Tasby was born in Shreveport, Louisiana, on January 8, 1933. The 1940 United States census shows him as Willie Lee Tasby, the fourth of seven children born to John and Mary Tasby. The player questionnaire he completed for the National Baseball Hall of Fame states “NMN” – no middle name – but he also wrote that he was “Willie Jr.” John was a yardman doing private work.3 The family evidently moved to California at a later time, perhaps one of the many families who relocated to work on the West Coast during the Second World War. Willie attended the Prescott Elementary School prior to McClymonds. He was right-handed, stood 5-feet-11, and is listed at 170 pounds.
Before the 1950 season, he was signed by Tony Robello for the St. Louis Browns when he was 17 years old.4 He stayed in the Browns organization for a full decade, through the franchise shift to Baltimore, and debuted for the Baltimore Orioles in 1958. We have only skimpy stats for his first two seasons in Class C: seven Northern League games for the Fargo-Moorhead Twins in 1950 and four in the Southwest International League for the 1951 Phoenix Senators.
Tasby married Jacqueline Lacy of Alameda, California, in December 1950. However, his player questionnaire says he married Cathrine Hart on December 23, 1949 – at which time he was 16.

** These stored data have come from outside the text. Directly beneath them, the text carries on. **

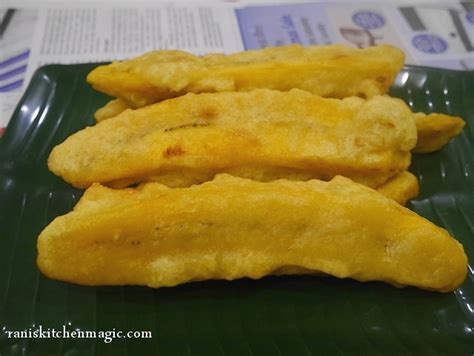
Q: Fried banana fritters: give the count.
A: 5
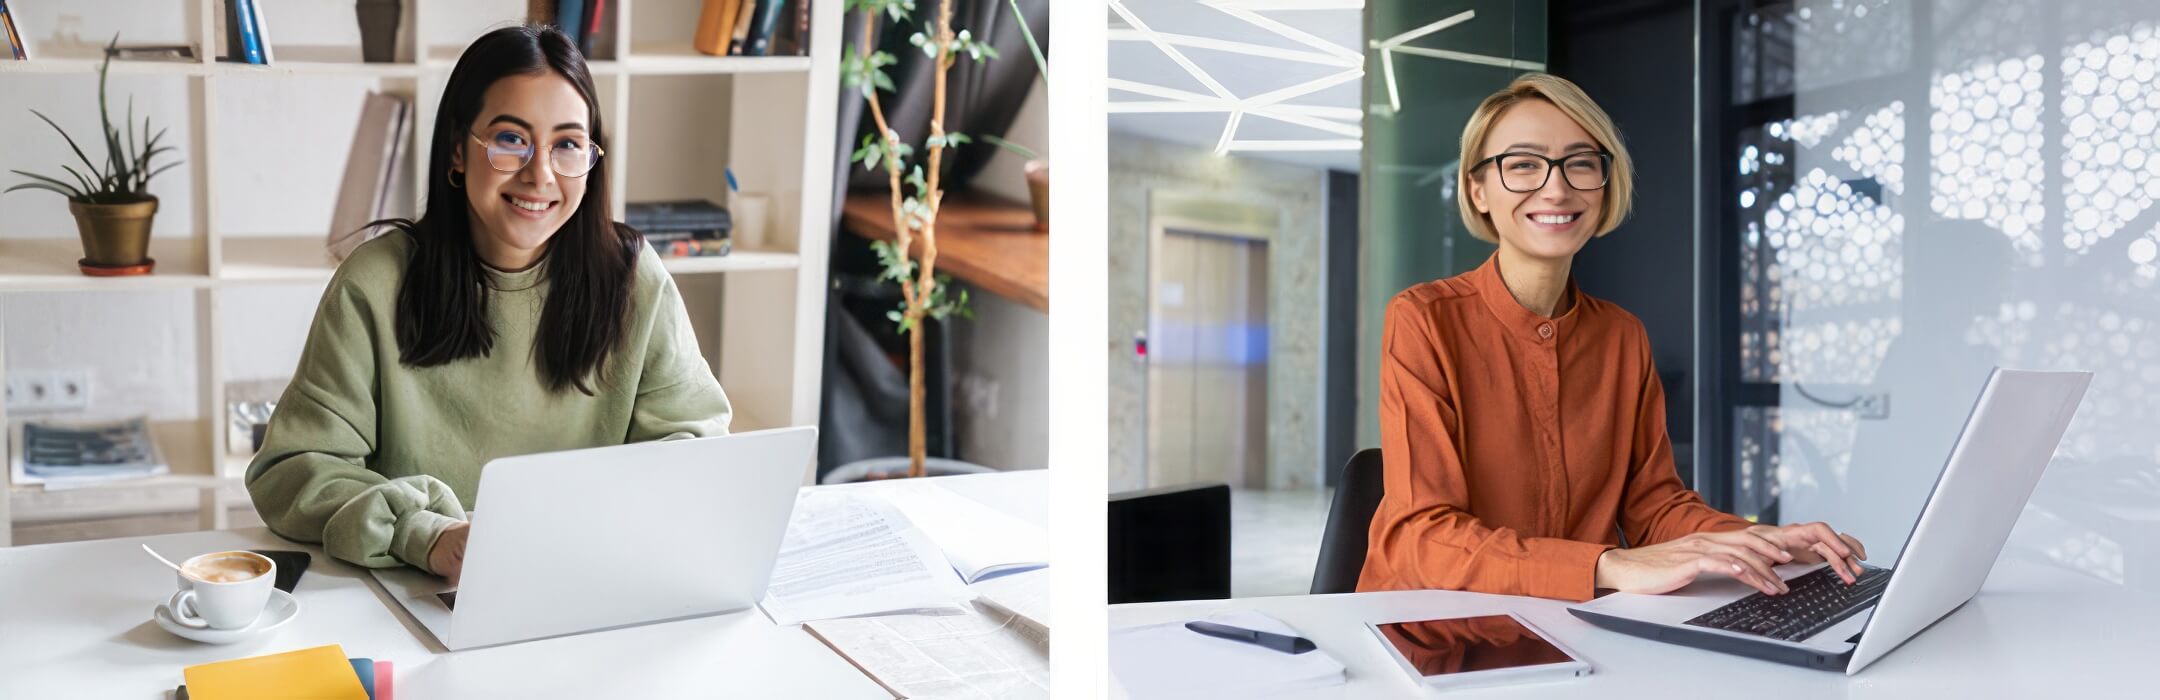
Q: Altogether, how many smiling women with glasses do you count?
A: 2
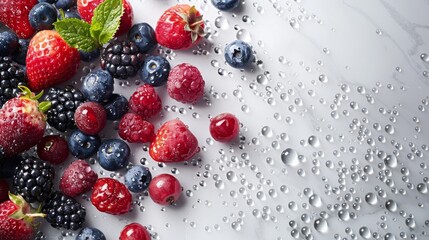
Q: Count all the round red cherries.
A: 5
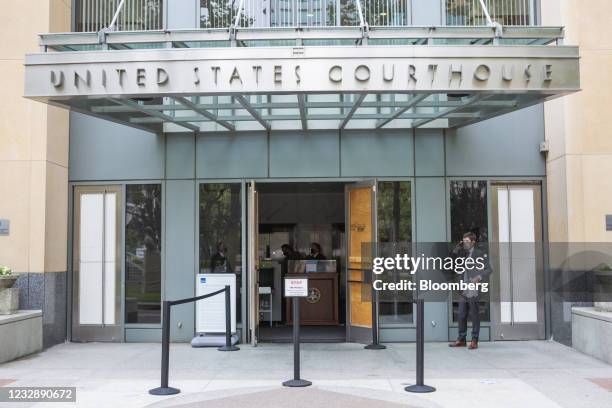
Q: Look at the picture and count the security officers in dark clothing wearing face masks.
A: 2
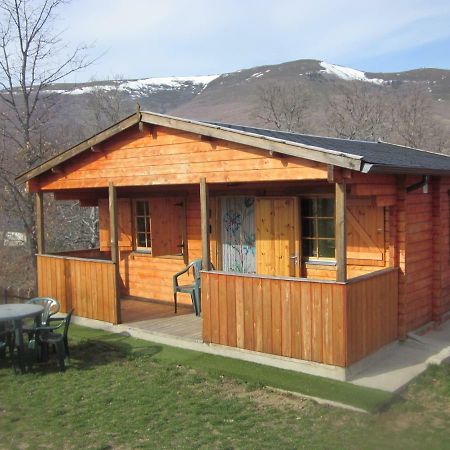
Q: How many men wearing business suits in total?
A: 0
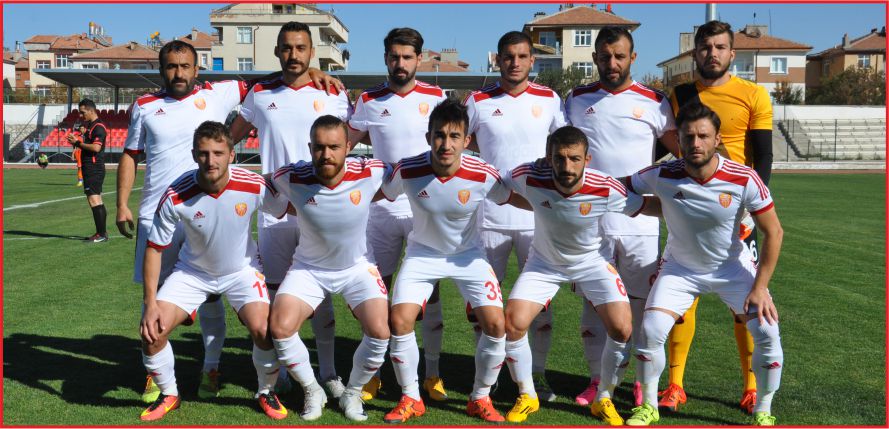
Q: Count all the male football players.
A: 11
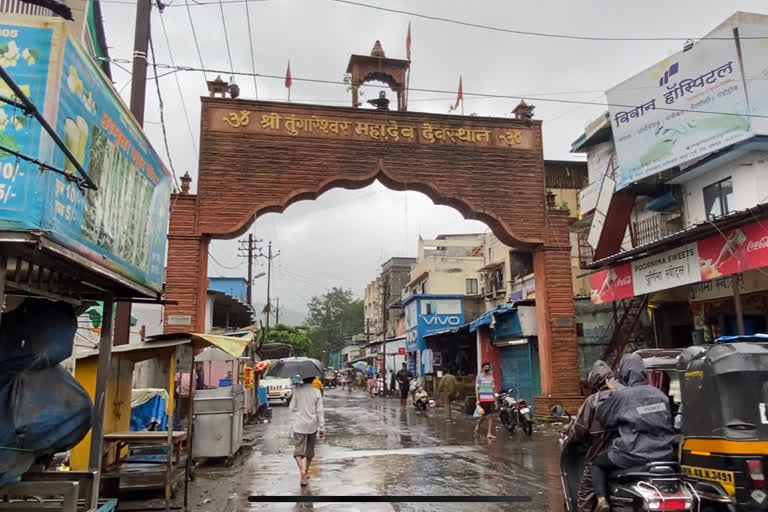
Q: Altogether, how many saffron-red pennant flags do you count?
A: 3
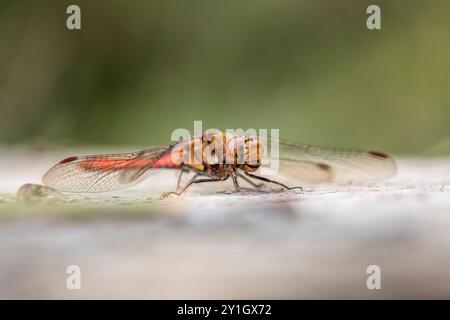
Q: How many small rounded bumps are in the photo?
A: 1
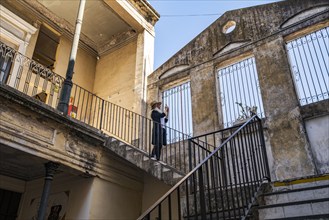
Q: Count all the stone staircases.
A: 2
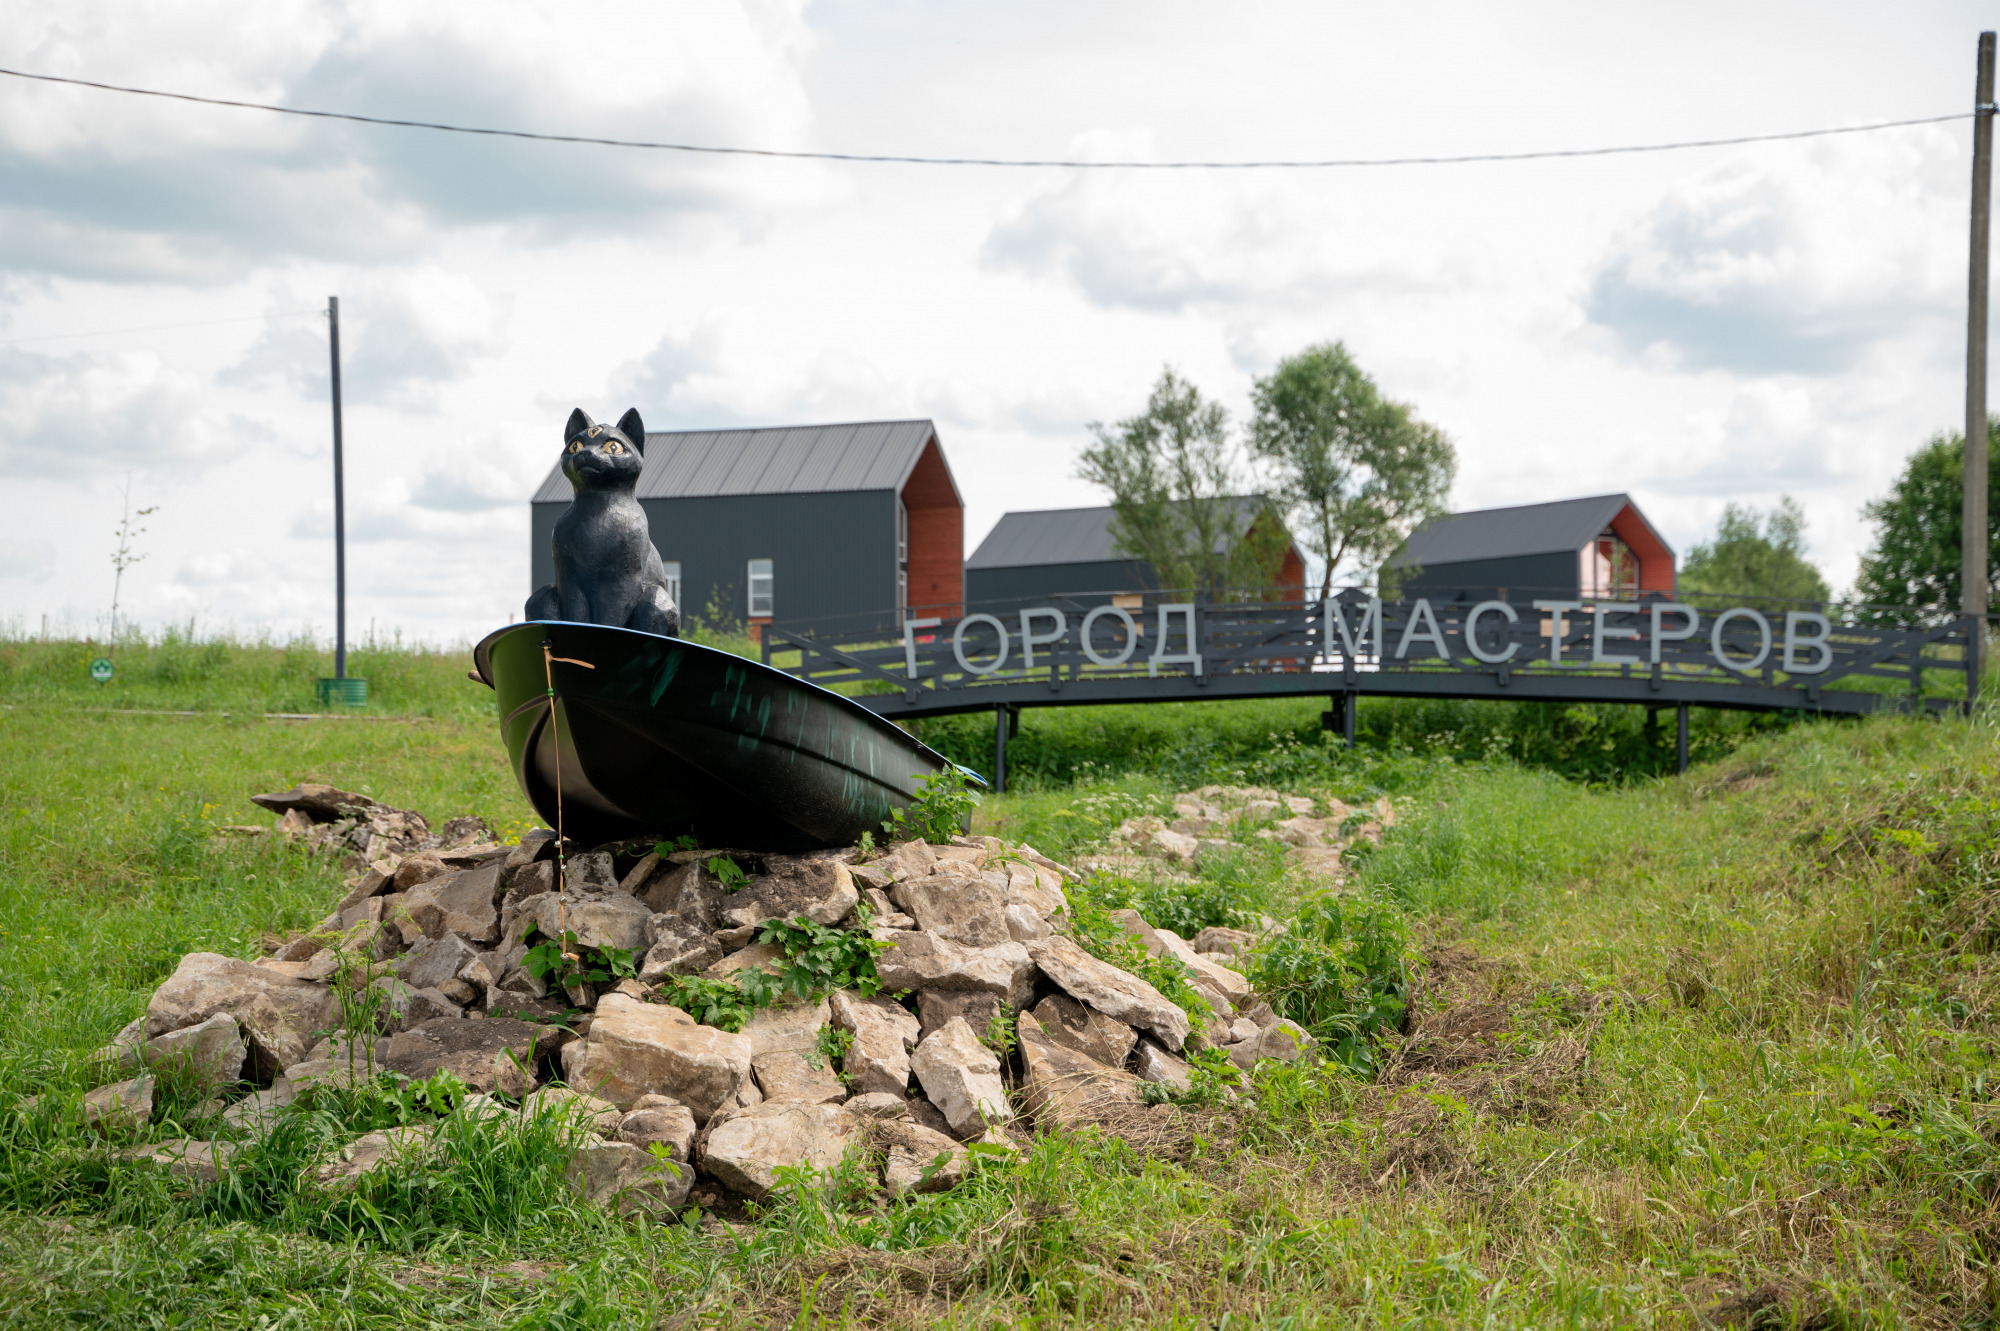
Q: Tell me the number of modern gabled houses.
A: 3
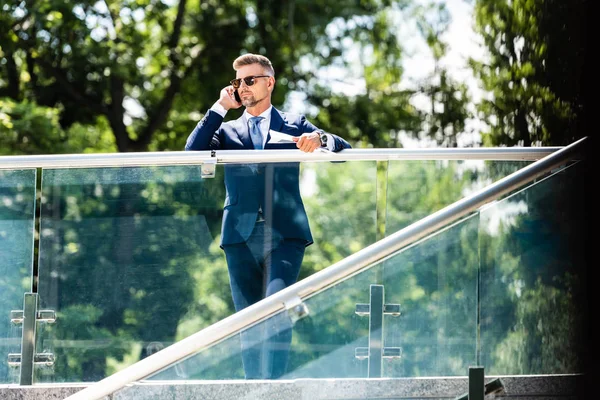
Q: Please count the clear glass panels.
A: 5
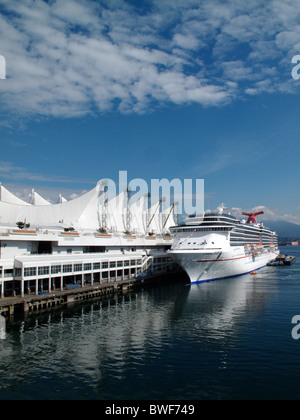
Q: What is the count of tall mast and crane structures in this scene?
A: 5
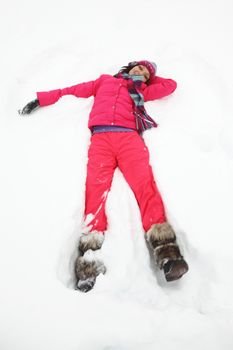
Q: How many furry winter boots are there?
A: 2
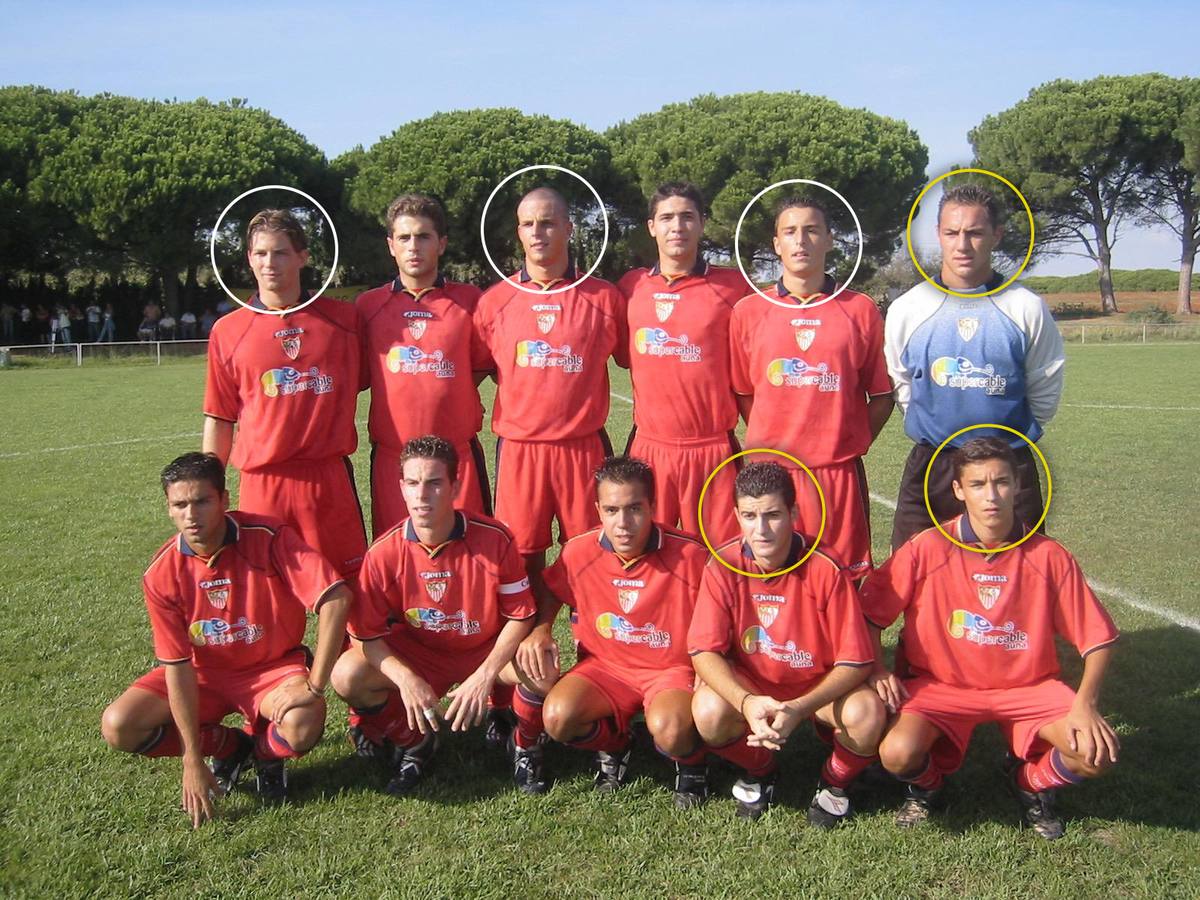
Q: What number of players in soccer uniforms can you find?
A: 11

Willie Tasby got his real start in 1952 in Pocatello, Idaho, with the Class-C Pioneer League Pocatello Bannocks. The team finished first, but lost out to Idaho Falls in the final round of the playoffs. Tasby played in every one of his team’s 131 games and hit .283 with 22 homers. He was named to the league All-Star team. However, “this may well have been where Tasby picked up his reputation for being outspoken and a troublemaker, labels he felt kept him out of the big leagues until 1958.” It stemmed from overhearing his manager, Ed Fernandes, refer to two opponents with a racial epithet. The incensed Tasby confronted Fernandes.5
Tasby played in 1953 and 1954 for the York (Pennsylvania) White Roses in the Class-B Piedmont League. It may have taken him the first year (batting .254 with 17 homers) to settle in against the higher level of competition. In his second year, he hit .304 with 27 homers. With regard to racism, Tasby said he had no problem in York – but Hagerstown, Maryland, “was as bad as Mississippi. That was one of the worst places I played in my life.”6
He played winter ball in Puerto Rico in 1954/55 and suffered a very serious ankle injury, fracturing it in the last game of the season. It was not until mid-July that he was able to resume play, joining the AA San Antonio Missions.7 He hit .279 with 19 homers in 48 games.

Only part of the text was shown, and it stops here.